Coffee and cocoa go mainly to the Ivory Coast or Ghana for processing, allowing for a degree of regional trade before products reach the international market. This isn’t done domestically as the levels of production haven’t met the critical mass to have an industry.
C4D: Do you collaborate with other Directorates-General of the European Commission?
TC: Sierra Leone's fishing sector needs attention – it’s not producing revenue to its potential, though many foreign trawlers plunder the fish stocks of national waters. We are working on facilitating fishery regulations between DG MARE (Directorate General for Maritime Affairs and Fisheries) and the Government on the full implementation of the EU Regulation to prevent, deter and eliminate illegal, unreported and unregulated fishing (IUU) policy for this reason.

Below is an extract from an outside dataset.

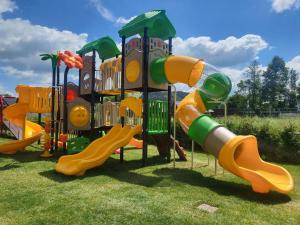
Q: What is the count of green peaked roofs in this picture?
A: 2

"Sierra Leone's fishing sector needs attention – it’s not producing revenue to its potential, though many foreign trawlers plunder the fish stocks of national waters"
At the moment, Sierra Leone has a yellow card from DG Mare, which means that they are not collaborating sufficiently on IUU. This is due to the lack of political will from the authorities to monitor and effectively control the actors in fisheries.
In addition to problems with illegal fishing, Sierra Leone is unable to export its catches to Europe for lack of proper certification. These aspects are managed by DG SANTE (Directorate General for Health and Food Safety) and focuses on quality and sanitation standards.
C4D: How can Sierra Leone advance on this front?
TC: Fisheries need to be better regulated to meet IUU criteria – operators need formal licenses, and fishing practices and the volume of fish caught needs to be monitored. At the moment, we know there is some corruption in this sector. We know there are boats that, even if they have some sort of license, fish far more than they are allowed to and export directly to Asian countries, or transfer their catches to Senegal. From there, the fish can get a "Senegalese label" and be exported to Europe – but that’s not the proper way.
C4D: Do you feel the involvement of the Delegation has improved since you’ve been in office?
TC: Well, we have the Key Performance Indicators (KPIs), which are based on a number of parameters like the financial volume of contracts signed and payments processed compared to the year's objectives. We also have to make forecasts in January, which we review at mid-year and at the end of the year to see if they were followed – Sierra Leone used to be one of the worst performing countries in Africa, and now we are near the top, so there’s been a lot of improvement.
I suppose I’ve done a good job with the team, because the results come from team work, and the Head of Cooperation’s role is to manage them and also to create good synergies with our colleagues of the finance and contract section. Having good relations with the national authorities is also essential to record the implementation progress of our interventions.
Recruiting the right people is very complicated sometimes, especially in countries like Sierra Leone where we don’t have many candidates applying. The negative images of Sierra Leone are still in our minds and it’s difficult to overcome these prejudices which are now clearly obsolete.
C4D: Do you have any advice on how to improve KPI’s?
TC: The leitmotiv of one of the previous Director Generals was “nettoyer le poids du passé” – “clean up your portfolio, so you don’t spend too much energy on old things”. This is so you can concentrate on ongoing programmes from the design stage onwards and ensure proper monitoring to avoid problems that would need more resources later. It takes teamwork and good cooperation between the operations and the finance and contract people because both departments are closely involved.